Dans cette pénible alternative, le P. Crespel eut recours à Dieu. Le 26 novembre, il dit la messe du Saint-Esprit : et dès que le saint sacrifice eût été terminé, vingt-quatre hommes se levèrent, et prirent la résolution de se résigner à la volonté divine, assurant qu’ils hiverneraient coûte que coûte à la rivière au Pavillon.

Cet acte d’abnégation tranchait le nœud gordien.
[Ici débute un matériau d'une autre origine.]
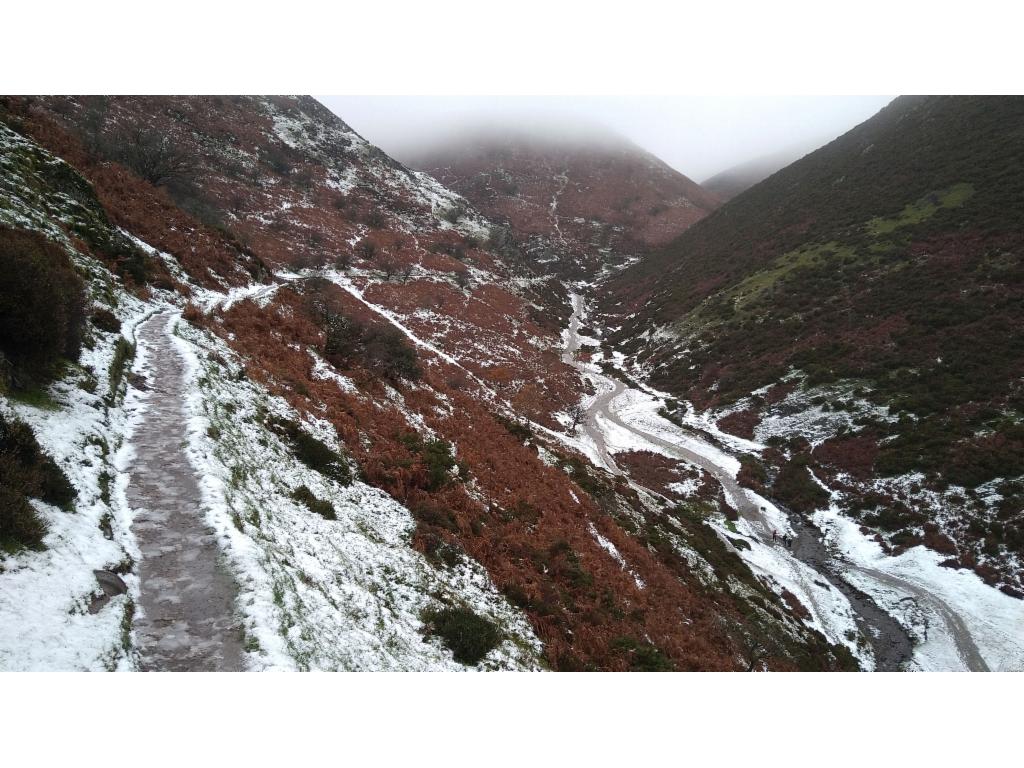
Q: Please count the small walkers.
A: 3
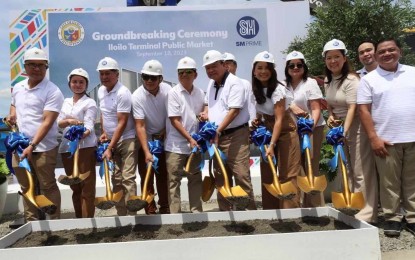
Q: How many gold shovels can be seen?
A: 10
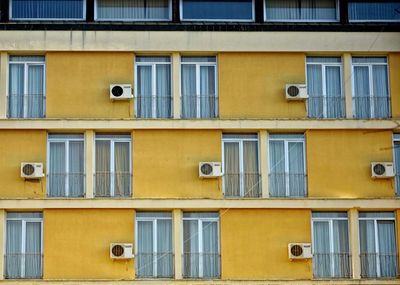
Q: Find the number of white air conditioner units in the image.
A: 7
Toute cette nuit-là fut employée à entendre des confessions ; et le lendemain, après avoir laissé des provisions à ces braves gens, et leur avoir juré sur les saints Évangiles qu’ils reviendraient les reprendre aussitôt que possible, le capitaine de Freneuse, le P. Crespel, M. de Senneville, suivis de trente-huit personnes, prirent le chemin de l’inconnu. La misère et le danger avaient nivelé la position de ces hommes. Avant de se quitter officiers et matelots s’embrassèrent en pleurant. Hélas ! bien peu devaient se revoir.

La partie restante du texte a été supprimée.